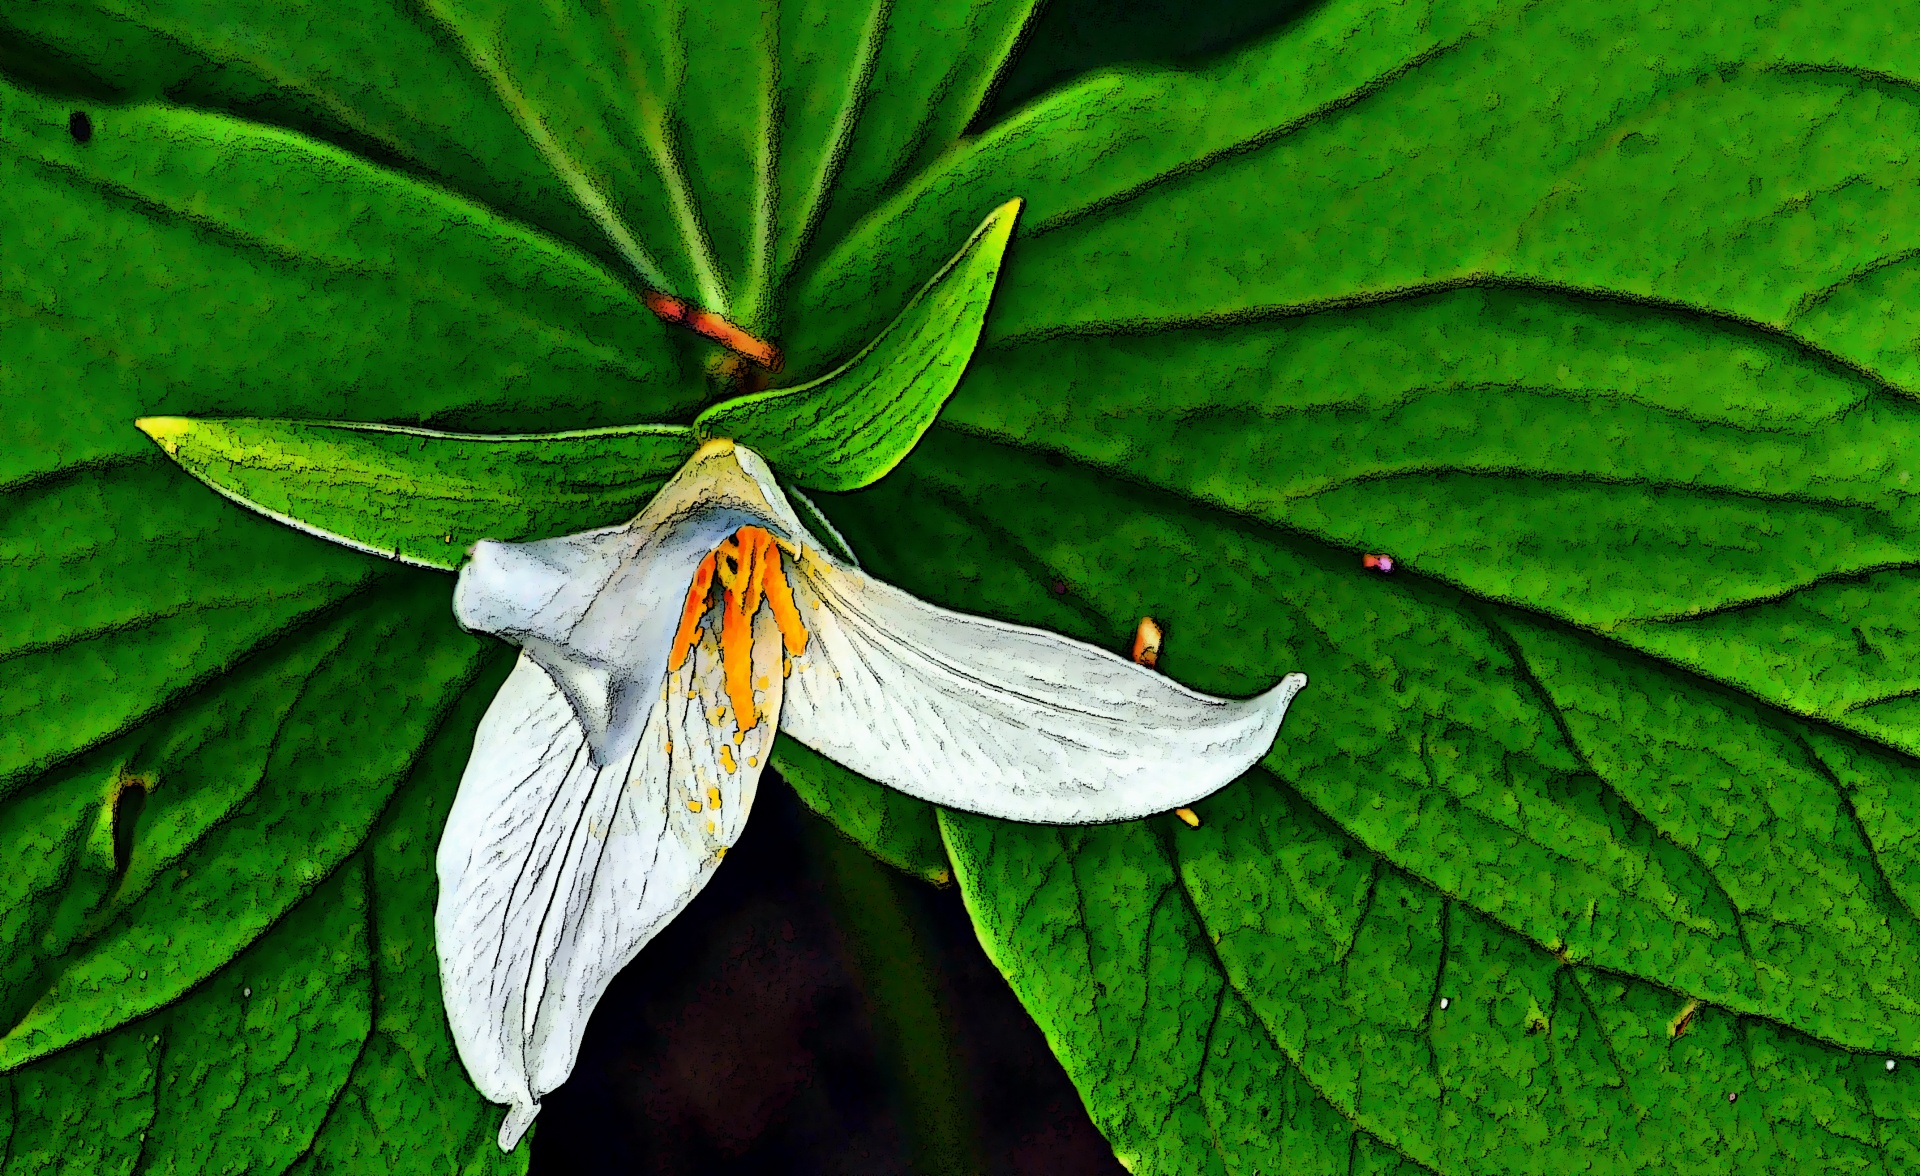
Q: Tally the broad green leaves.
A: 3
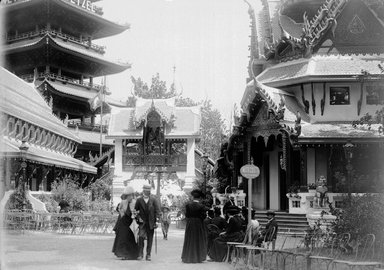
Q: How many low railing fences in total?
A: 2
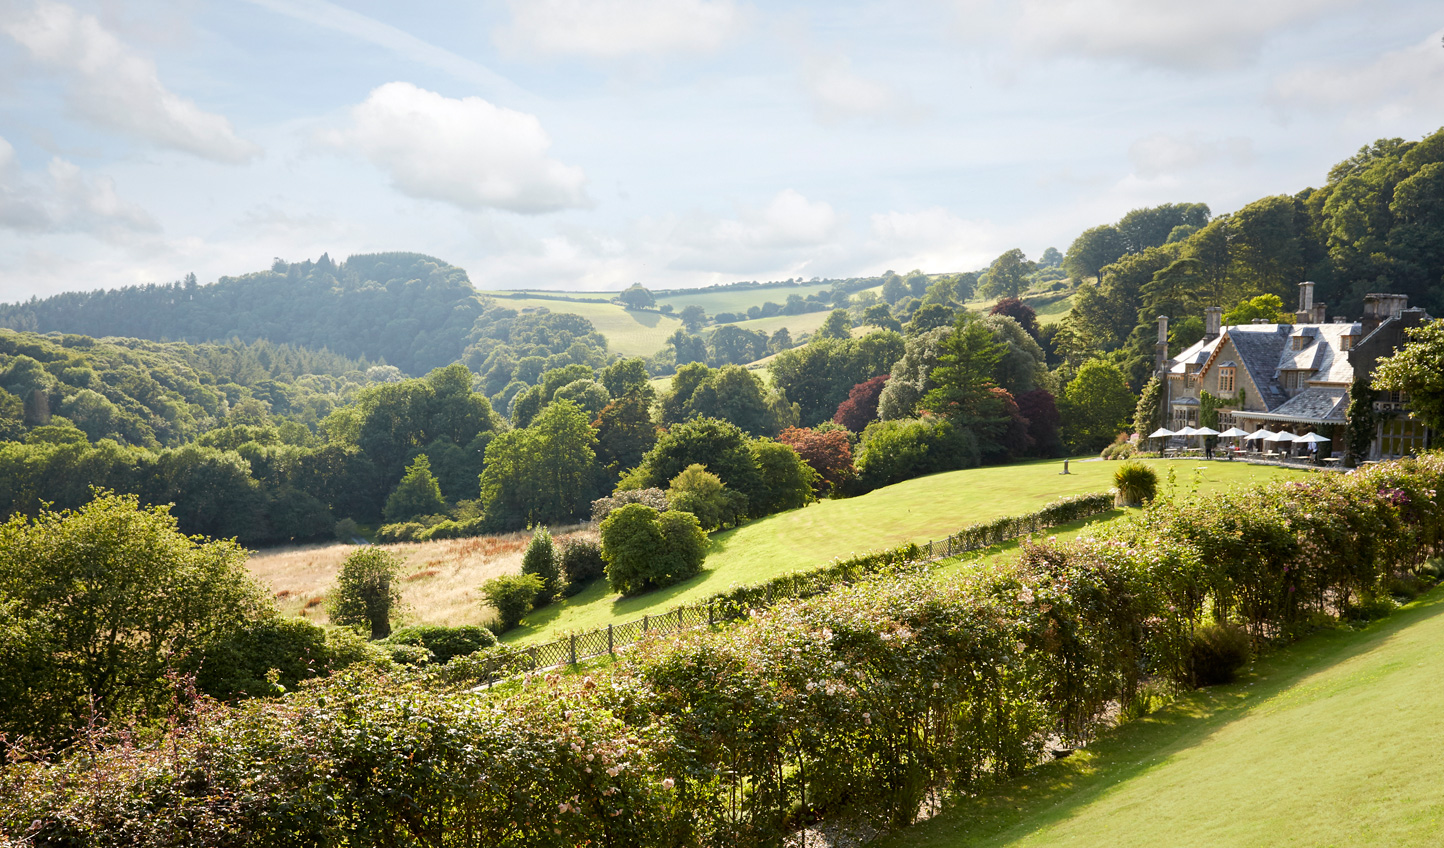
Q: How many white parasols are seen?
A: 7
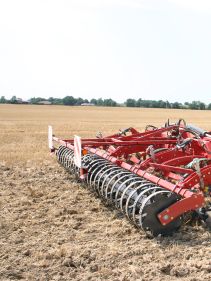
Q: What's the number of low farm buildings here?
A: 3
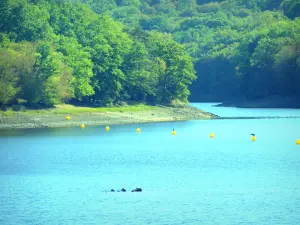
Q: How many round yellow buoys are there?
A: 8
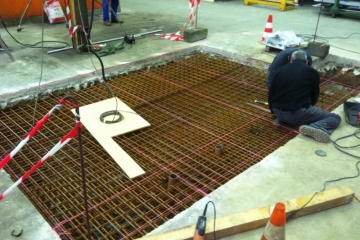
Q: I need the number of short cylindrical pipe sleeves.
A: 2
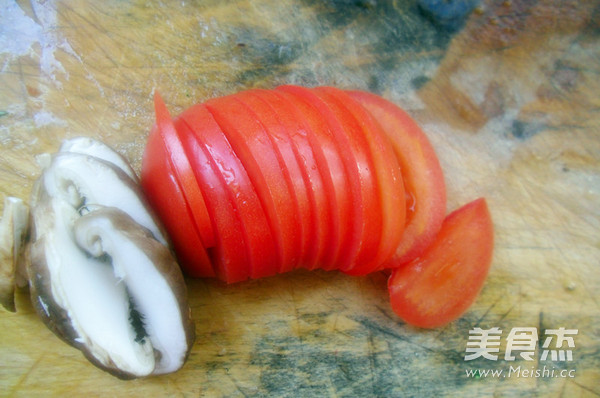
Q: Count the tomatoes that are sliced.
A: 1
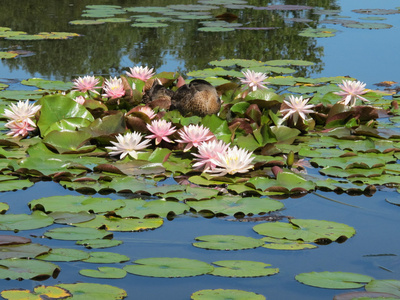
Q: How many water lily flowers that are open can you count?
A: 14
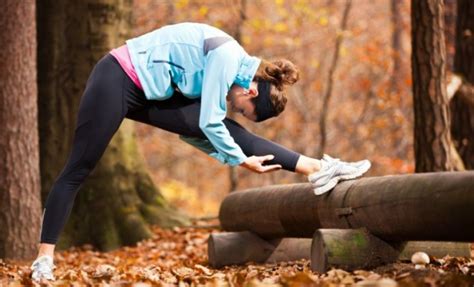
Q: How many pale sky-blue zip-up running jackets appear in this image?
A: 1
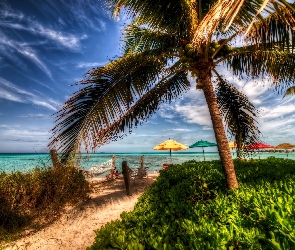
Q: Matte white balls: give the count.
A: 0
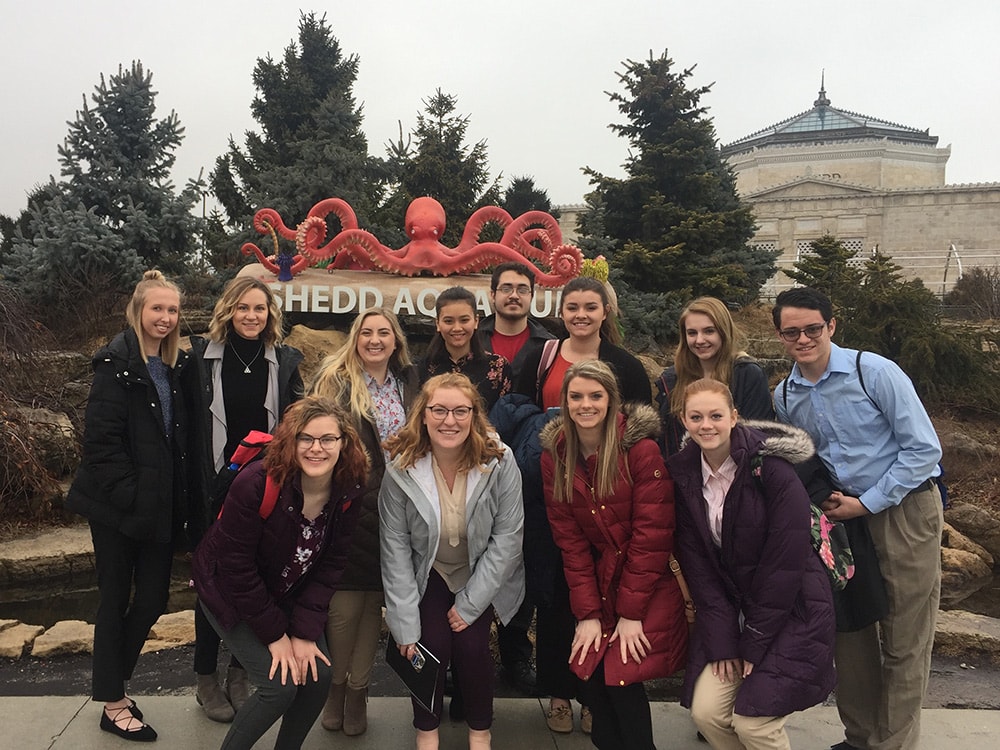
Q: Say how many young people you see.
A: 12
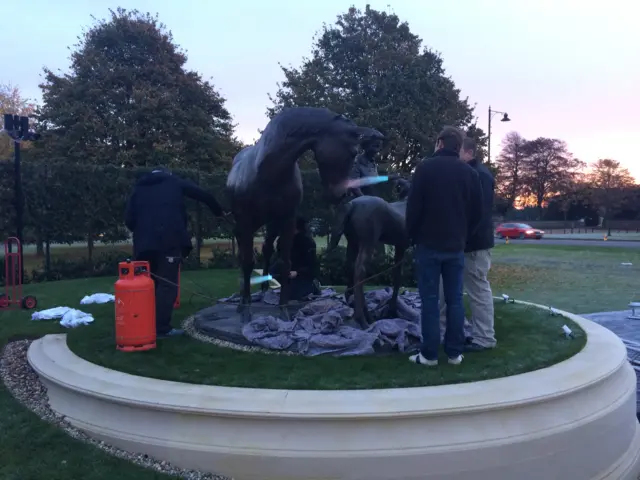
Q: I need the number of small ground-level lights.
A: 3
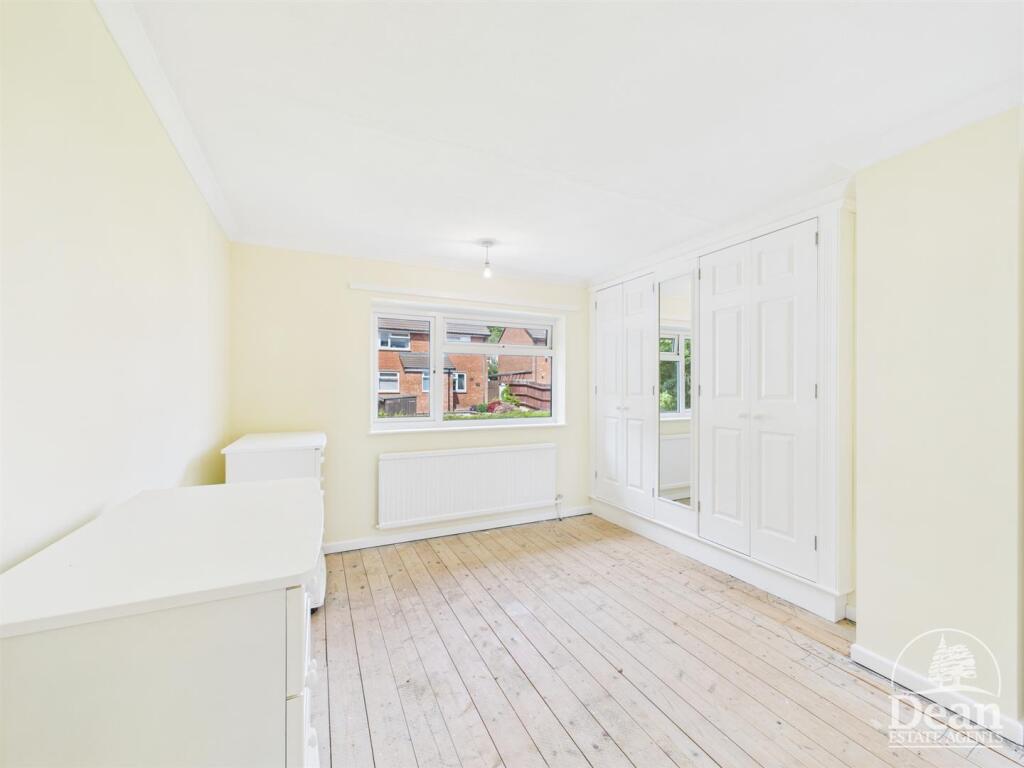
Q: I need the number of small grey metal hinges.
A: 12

→ **Problem details**
Count each line above where the string "need" occurs. Give the number only.

→ **Answer section**
3